I used G&A and TENs on my first labour, felt awful all the way through, like really drugged/drunk, I just assumed this was what labour was meant to make you feel like as the midwives kept telling me that the G&A wouldn't have that effect, and so I again used the G&A with my 2nd labour with the same effects. I can barely remember anything about those births!

I had planned to use the G&A again for my 3rd labour, the only reason I didn't is because i woke up contracting, got straight in the car, and by the time I got to hospital, LO was crowning.. 1 push and he was out. It wasn't till then that I realised it was the G&A making me feel so 'out of it'.. which is the reason that I now refuse to use it, and didn't on my 4th out of choice,a nd wont on my 5th!

As for the TENs, half way through my first labour, the pads came unstuck from all the sweat :haha: and I didn't even realise, so I figured there was no point using it again if it didn't do enough for me to even notice it wasn't there!

So, I don't know about the ladies who feel strongly about G&A not being natural etc, but to me, tahts not the case, so I'm not bothered about cord cutting etc.. I even still have the injection after birth to help expel the placenta quicker, which again, isn't natural at all in my eyes.. but I'm not bothered about that bit, coz I've already got my baby by then! lol.

I should imagine that if my experience with the G&A was like ive seen a lot of ladies descibe, ie.. not feeling drugged and out of it.. I'd probably have no problem using it and classing it as a natural labour still :)


----------



## lozzy21

I think people are confusing pain relief and pain medication. If you see natural birth as something with out pain relief you wont go on your hands and knees because you find it more comfortable or walk or sway your hips or even change your breathing because it hurts less.

Wanting to stop something from hurting as much is part of being human, we hurt our foot we walk with a limp.
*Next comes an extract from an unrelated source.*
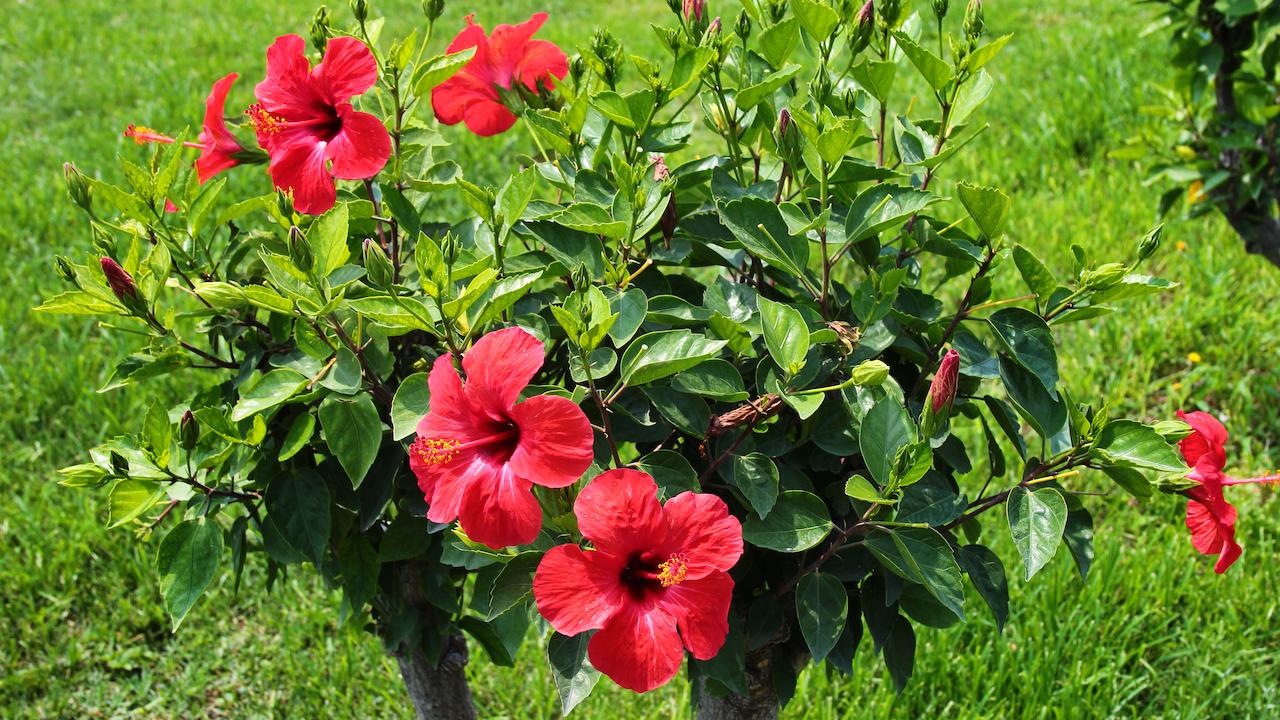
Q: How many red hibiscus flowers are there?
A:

What can be more natural than that?

A tens machine works by helping your body release its natural endorphin's. So for me yes it is natural.


----------



## aliss

If not then the vast vast majority of women have 'unnatural' births, even those women 1000 miles away from the nearest hospital living in mud huts. Yes, their forms of pain relief are not the same - they use smokes, herbs, ropes, teeth guards, massage, heat, pulling/yanking other women, even alcohol to bear the pain. There are very, very few women on this planet who do not use pain relief at all, not even in 3rd world countries. 

If a woman in a mud hut of the Mongolian plains delivers her baby through her vagina on her own accord after smoking herbs and yanking on a rope, is it natural? I don't see how it is not. I don't see how that is any different than a woman using G&A.


----------



## clarsair

Please correct me if I'm wrong, but I thought g&a wasn't technically pain relief/medication as it's not an analgesic, it just makes you feel more relaxed?


----------



## madasa

If you class a "natural" birth as one with no pain relief, then virtually NO birth is natural. If you class a "natural" birth as one with no intervention, then those are pretty darn rare as well (although that depends how you define "intervention").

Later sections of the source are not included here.